Mo, 06.01.2020, 22:25

Nach den Feiertagen das erste Mal wieder Therapiesitzung. Das sterile Neonlicht von oben wie in einem Verhörraum. Ist aber kein Verhörraum, sondern ein Zuhörraum. Ich fühle mich dort – trotz des unangenehmen Lichts – aufgehoben, angenommen mit all den Verheerungen und Verzweiflungen, weil alle dort zwar nicht dieselben, aber doch sehr ähnliche Verheerungen und Verzweiflungen haben, erfahren sind im Scheitern und in den „Mühen der Ebenen“ (Brecht).
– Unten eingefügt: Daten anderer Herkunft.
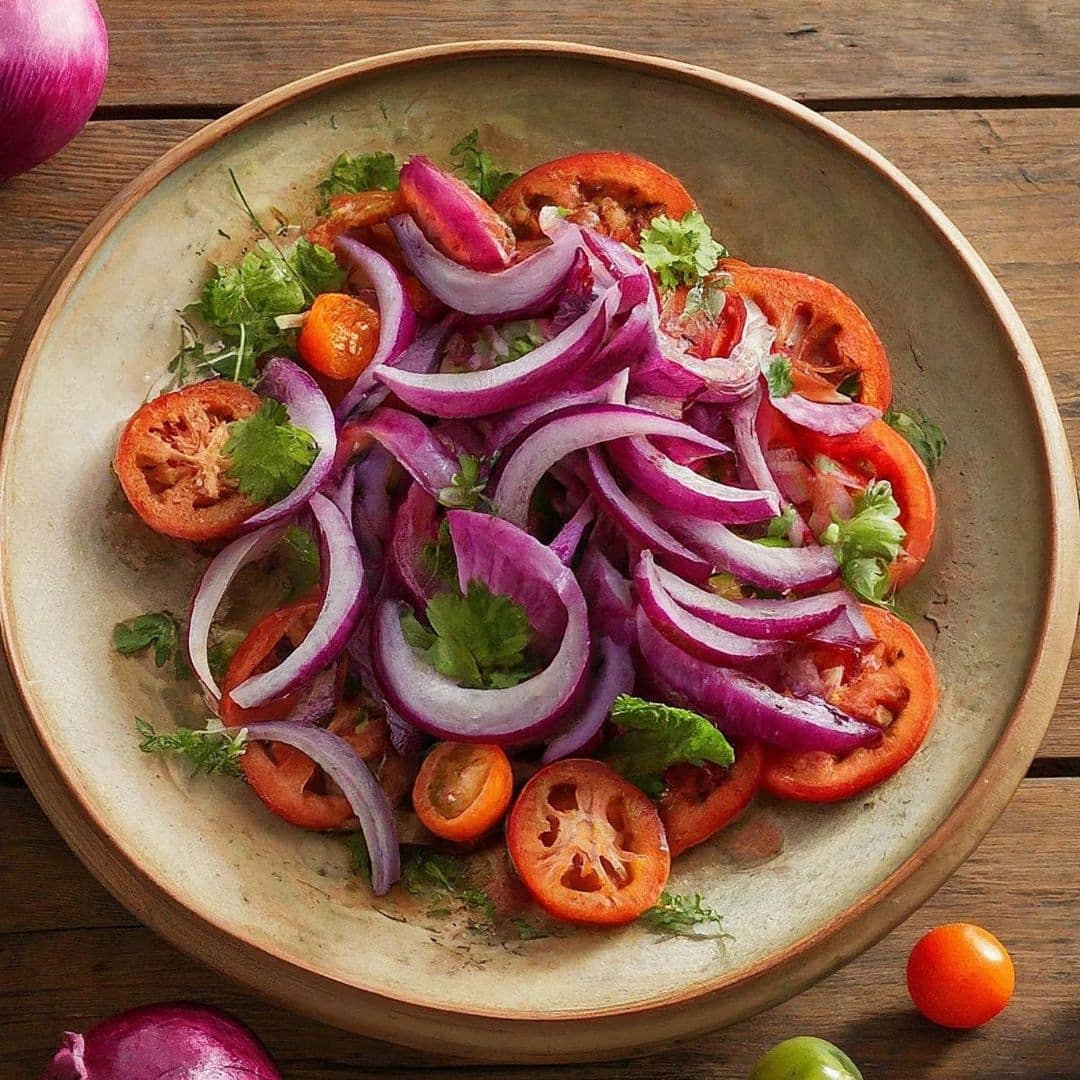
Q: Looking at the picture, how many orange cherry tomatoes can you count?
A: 3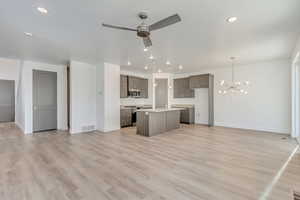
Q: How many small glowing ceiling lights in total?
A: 10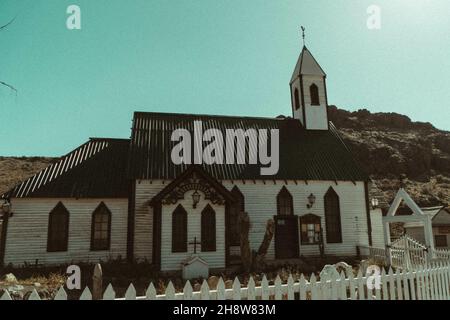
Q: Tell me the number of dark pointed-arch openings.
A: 9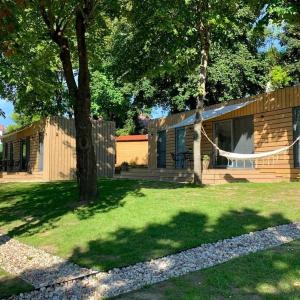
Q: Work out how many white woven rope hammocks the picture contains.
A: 1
Hier unter den Süchtigen, zufällig zusammengewürfelten Schiffbrüchigen in einem Rettungsboot, Notgemeinschaft, muss ich nichts darstellen, nichts sein, und also kann ich sein, wirke auf mich selbst authentisch.

Gemeinsam erforschen wir im Gespräch, was Sucht ist, wer wir mit und in ihr sind. Ich erzähle, wie ich die Sucht als Modus des Seins erlebe, der all mein Sein durchwebt. Und zwar als Maßlosigkeit. Ich bin in allem maßlos, nie im Gleichgewicht. Zu viel Drogen, zu viel Arbeit, zu viel Essen, zu viel Lieben …, zu wenig Struktur, zu wenig Selbstachtung, zu wenig Disziplin … Und – das kommt bei mir hinzu – das in allem besonders und anders sein Wollen, auf keinen Fall Mittelmaß, sondern maßlos.